Perhaps Aristotle’s most helpful example of this set of distinctions occurs when he is discussing the difference between artistry and science. Using an example where the subject matter seems to overlap, he contrasts the perspective of the carpenter and the geometer:

For a carpenter and a geometer look for right angles in different ways; the former does so in so far as the right angle is useful for his work, while the latter inquires what it is or what sort of thing it is; for he is a spectator of the truth. We must act in the same way, then, in all other matters as well, that our main task may not be subordinated to minor questions. Nor must we demand the cause in all matters alike; it is enough in some cases that the fact be well established, as in the case of the first principles; the fact is a primary thing or first principle. Now of the first principles we see some by induction, some by perception, some by a certain habituation, and others too in other ways. But each set of principles we must try to investigate in the natural way, and we must take pains to determine them correctly, since they have a great influence on what follows. For the beginning is thought to be more than half of the whole, and many of the questions we ask are cleared up by it.

I, 7; R. Oxford, p. 1736; 1098a29 – 1098b8

The first part of this paragraph is clear enough; a carpenter doesn’t bother with the speculative complexities of angles and their essence like a geometer does. All he needs is a good-enough right angle to be getting on with. In fact, if he paused and contemplated the angle’s essence and relationships too long, he would cease acting as a carpenter. 

What is perhaps harder to see is how Aristotle’s train of thought applies this idea to his own treatise on ethics. We might expect him to side with the geometer, but instead he is claiming to avoid the “minor questions”of moral philosophy or speculative science that might distract him from the “main task.” What is his main task, we might ask? To instruct human beings in making decisions regarding what is good for them (i.e. to teach prudence), we must conclude.
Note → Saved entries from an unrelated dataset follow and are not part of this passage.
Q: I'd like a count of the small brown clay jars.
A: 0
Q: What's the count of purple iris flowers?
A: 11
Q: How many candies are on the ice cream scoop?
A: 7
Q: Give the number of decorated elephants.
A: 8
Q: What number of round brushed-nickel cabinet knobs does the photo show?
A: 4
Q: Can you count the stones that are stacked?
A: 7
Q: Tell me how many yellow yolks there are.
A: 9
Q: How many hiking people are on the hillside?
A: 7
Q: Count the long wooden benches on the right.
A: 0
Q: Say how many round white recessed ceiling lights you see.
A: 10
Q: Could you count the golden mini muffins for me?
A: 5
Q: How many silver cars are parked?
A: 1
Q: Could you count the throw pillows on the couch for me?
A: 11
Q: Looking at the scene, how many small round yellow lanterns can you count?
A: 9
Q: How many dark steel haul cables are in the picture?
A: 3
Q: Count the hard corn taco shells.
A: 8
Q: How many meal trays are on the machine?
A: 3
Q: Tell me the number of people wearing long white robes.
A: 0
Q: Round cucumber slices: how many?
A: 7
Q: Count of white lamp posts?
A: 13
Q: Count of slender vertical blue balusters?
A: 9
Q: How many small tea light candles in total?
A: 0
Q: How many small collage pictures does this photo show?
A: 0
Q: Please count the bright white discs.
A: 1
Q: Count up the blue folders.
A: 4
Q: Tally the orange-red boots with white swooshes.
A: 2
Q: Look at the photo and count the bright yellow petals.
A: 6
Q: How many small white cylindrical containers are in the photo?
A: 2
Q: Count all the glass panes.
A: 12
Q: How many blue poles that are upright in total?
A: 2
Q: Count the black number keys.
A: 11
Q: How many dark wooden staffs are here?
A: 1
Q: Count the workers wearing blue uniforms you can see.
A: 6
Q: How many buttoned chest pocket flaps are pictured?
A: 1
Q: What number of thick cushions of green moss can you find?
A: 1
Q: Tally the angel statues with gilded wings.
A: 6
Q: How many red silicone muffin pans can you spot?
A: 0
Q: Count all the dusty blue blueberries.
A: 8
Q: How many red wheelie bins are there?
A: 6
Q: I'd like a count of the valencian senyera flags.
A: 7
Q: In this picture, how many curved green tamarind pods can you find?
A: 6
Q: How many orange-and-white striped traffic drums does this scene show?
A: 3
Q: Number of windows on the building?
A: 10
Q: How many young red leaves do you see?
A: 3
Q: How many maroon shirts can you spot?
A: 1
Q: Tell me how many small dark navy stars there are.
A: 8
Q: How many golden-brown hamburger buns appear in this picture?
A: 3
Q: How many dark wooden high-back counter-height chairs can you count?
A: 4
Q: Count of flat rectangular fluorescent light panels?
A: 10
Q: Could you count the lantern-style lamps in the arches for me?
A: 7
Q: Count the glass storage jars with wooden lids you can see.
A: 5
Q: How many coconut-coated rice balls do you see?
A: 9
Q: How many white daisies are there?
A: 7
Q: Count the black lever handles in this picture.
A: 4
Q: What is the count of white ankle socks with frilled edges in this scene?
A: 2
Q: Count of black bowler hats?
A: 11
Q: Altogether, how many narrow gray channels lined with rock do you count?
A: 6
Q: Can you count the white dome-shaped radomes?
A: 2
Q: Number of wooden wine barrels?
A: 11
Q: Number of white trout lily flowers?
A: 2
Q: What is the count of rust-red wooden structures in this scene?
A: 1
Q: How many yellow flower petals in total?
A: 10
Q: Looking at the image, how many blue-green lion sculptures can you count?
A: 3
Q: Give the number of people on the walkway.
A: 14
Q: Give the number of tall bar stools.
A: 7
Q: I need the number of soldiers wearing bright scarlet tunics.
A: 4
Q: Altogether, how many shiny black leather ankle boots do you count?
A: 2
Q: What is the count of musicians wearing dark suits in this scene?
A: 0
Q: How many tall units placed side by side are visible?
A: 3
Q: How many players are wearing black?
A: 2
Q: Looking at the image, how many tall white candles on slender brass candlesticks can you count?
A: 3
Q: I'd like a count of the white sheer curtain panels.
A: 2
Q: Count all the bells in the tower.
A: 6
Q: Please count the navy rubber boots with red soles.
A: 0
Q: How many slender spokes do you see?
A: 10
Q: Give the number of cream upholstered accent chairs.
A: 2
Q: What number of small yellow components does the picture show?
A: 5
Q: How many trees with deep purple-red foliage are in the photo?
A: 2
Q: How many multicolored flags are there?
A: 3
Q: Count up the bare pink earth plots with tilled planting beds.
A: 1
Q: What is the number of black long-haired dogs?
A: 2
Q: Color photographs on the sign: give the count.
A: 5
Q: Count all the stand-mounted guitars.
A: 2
He needs a good-enough right angle, which any practiced carpenter can perceive just fine; right angles are one of those “facts” or “first principles,” with which a carpenter must work all the time in his craft. When we get these straight, the battle is more than half-won. 

In artistry or craftsmanship, these principles are perceived, reasoned at by induction, or habituated. The same is true of philosophic wisdom, where intuition (the Greek nous) must perceive first principles correctly, while scientific knowledge (episteme) demonstrates universal truths. Prudence or practical wisdom (phronesis) likewise has its forerunners; in fact, when Aristotle mentions “habituation” he most likely has in mind the habit-forming process as the necessary background for the intellectual virtue that deliberates well with regard to human goods. The moral virtues must link arms with the intellectual virtue of prudence for either to be complete.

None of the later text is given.